**EXERCISE DETAILS:** Among the lines below, count those with "many". Give only the number.

Stored data
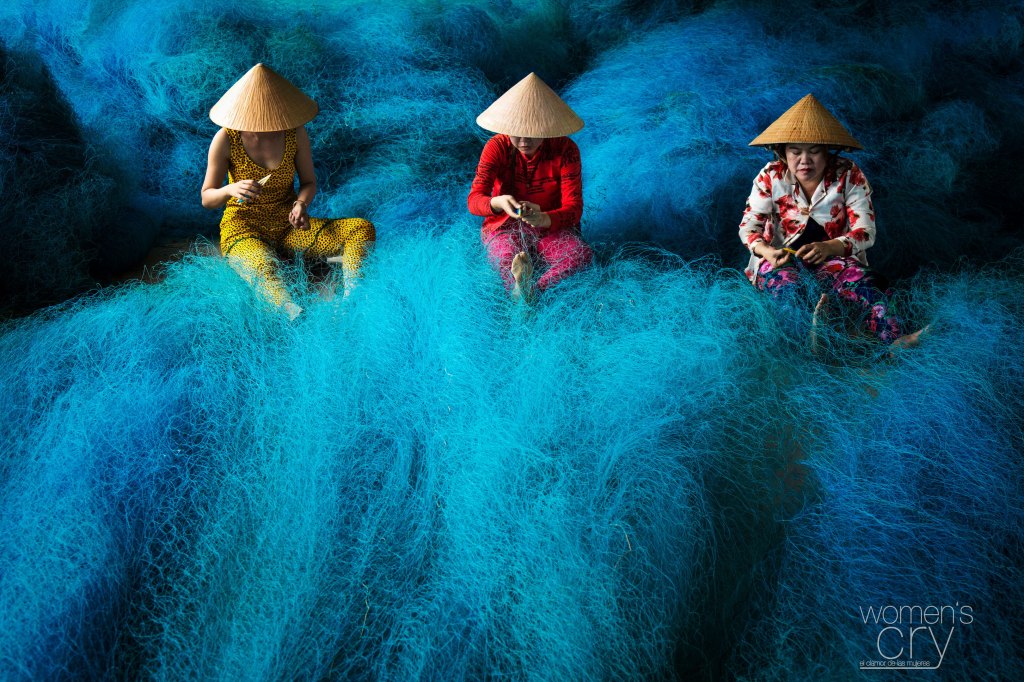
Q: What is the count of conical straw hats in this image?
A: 3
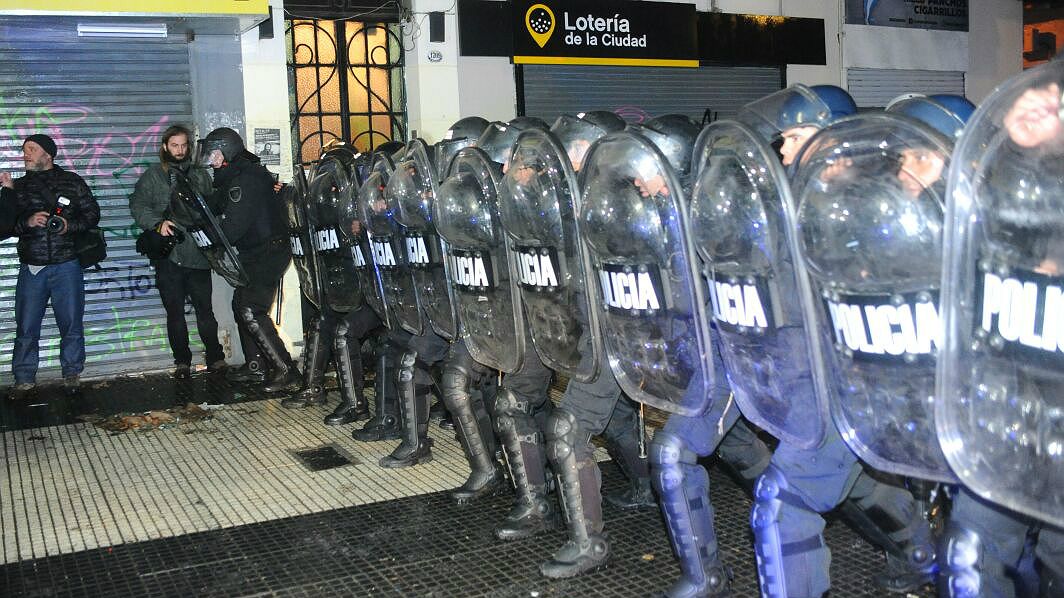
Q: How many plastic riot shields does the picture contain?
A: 12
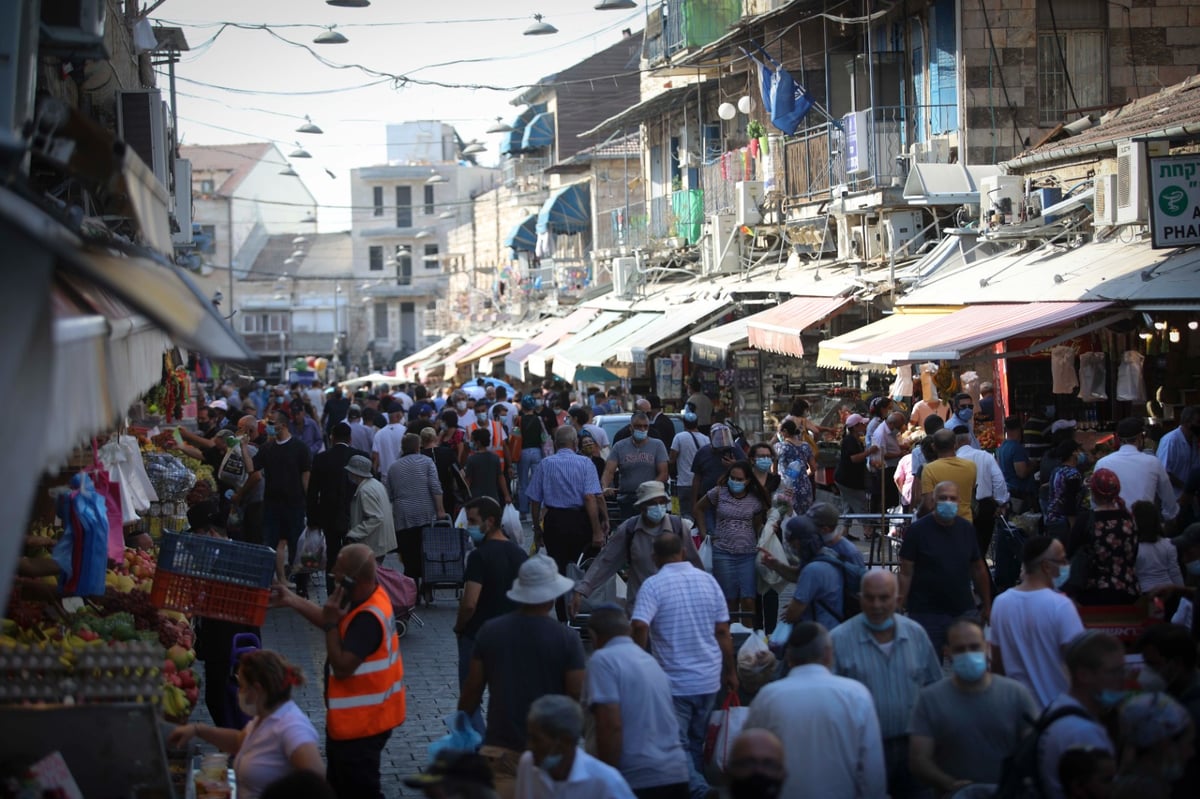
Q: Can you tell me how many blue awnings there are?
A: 4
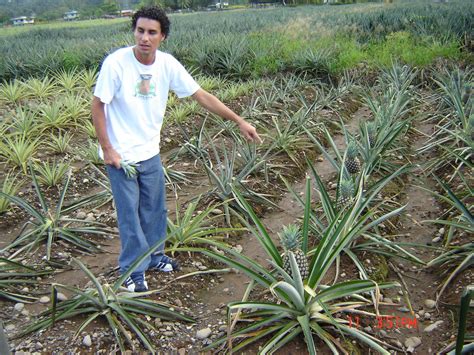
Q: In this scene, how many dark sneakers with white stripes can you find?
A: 2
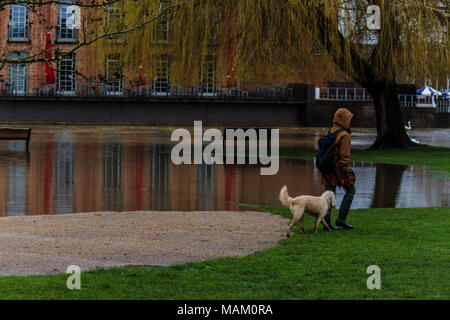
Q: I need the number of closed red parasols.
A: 3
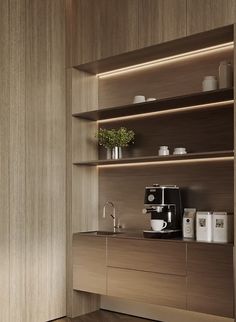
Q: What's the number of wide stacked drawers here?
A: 2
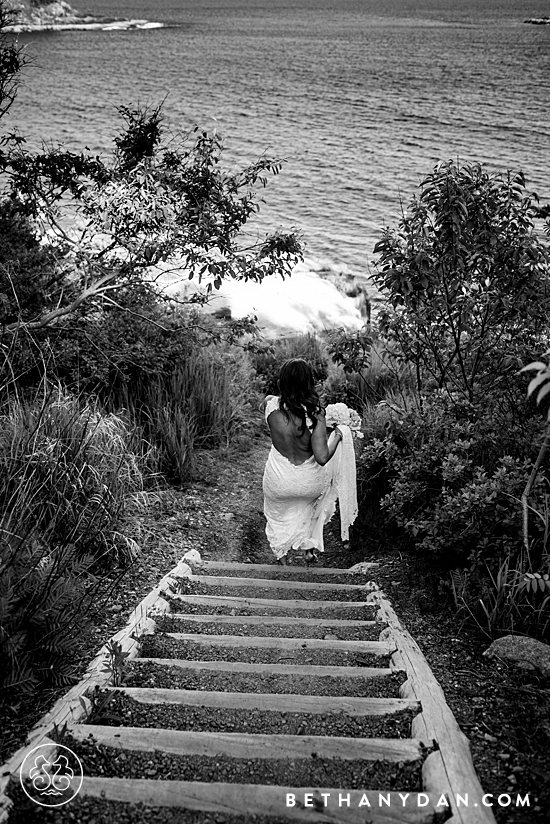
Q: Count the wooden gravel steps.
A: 9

**FINAL ANSWER:** 3